No-code anomaly detection for Grafana

published on 15 June 2024

Anomaly detection is the ability to identify rare or unusual data points that don't match normal patterns in a dataset. No-code anomaly detection platforms allow users to detect anomalies without extensive programming or machine learning expertise, saving time and reducing complexity.

This article explores no-code anomaly detection in Grafana, its benefits, and how to set it up, covering:

Key Takeaways

  • Grafana offers two algorithms for anomaly detection: DBSCAN (Density-Based Spatial Clustering of Applications with Noise) and MAD (Median Absolute Deviation).
  • Choose the right algorithm based on your data characteristics and the type of anomalies you want to detect.
  • Adjust algorithm parameters to control sensitivity and accuracy.
  • Visualize anomalies using annotations, overlays, and customized visuals.
  • Set up alerts and notifications to respond quickly to anomalies.
Algorithm Best For Limitations
DBSCAN Series that move closely together May struggle with wide bands of normality
MAD Series with a stable trend or band of normality May miss anomalies within the normal band

Getting Started

To set up anomaly detection in Grafana without coding, you'll need:

Software Recommended Version
Grafana 9.2.2
Prometheus 2.34.0
  1. Install Grafana and Prometheus.
  2. Connect Prometheus as a data source in Grafana.
  3. Enable the Machine Learning plugin and configure anomaly detection.

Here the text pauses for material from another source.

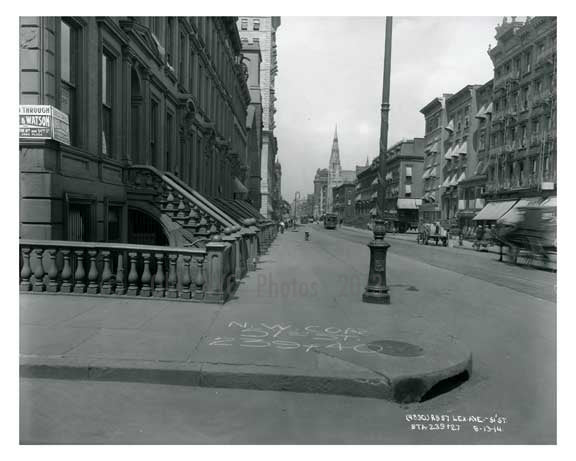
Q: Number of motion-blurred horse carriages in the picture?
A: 1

With the environment set up, you can start exploring anomaly detection in Grafana.

Requirements

Software Needed

To set up anomaly detection in Grafana without coding, you'll need:

  • Grafana: An open-source platform for data visualization and monitoring.
  • Prometheus: A monitoring system and time-series database that collects metrics from your applications and systems.
  • Prometheus Metrics: Data collected by Prometheus from your systems, such as CPU usage, memory usage, and disk usage.

For the best performance, we suggest using the latest versions:

Software Version
Grafana 9.2.2
Prometheus 2.34.0

Ensure these versions are compatible with your system requirements.

Additional Setup

You may need to configure additional components:

  • Machine Learning Plugin: Install this Grafana plugin to enable anomaly detection features.
  • Prometheus Metrics Configuration: Set up Prometheus to collect data from your systems.
  • Alerting and Notifications: Configure systems to notify you of detected anomalies.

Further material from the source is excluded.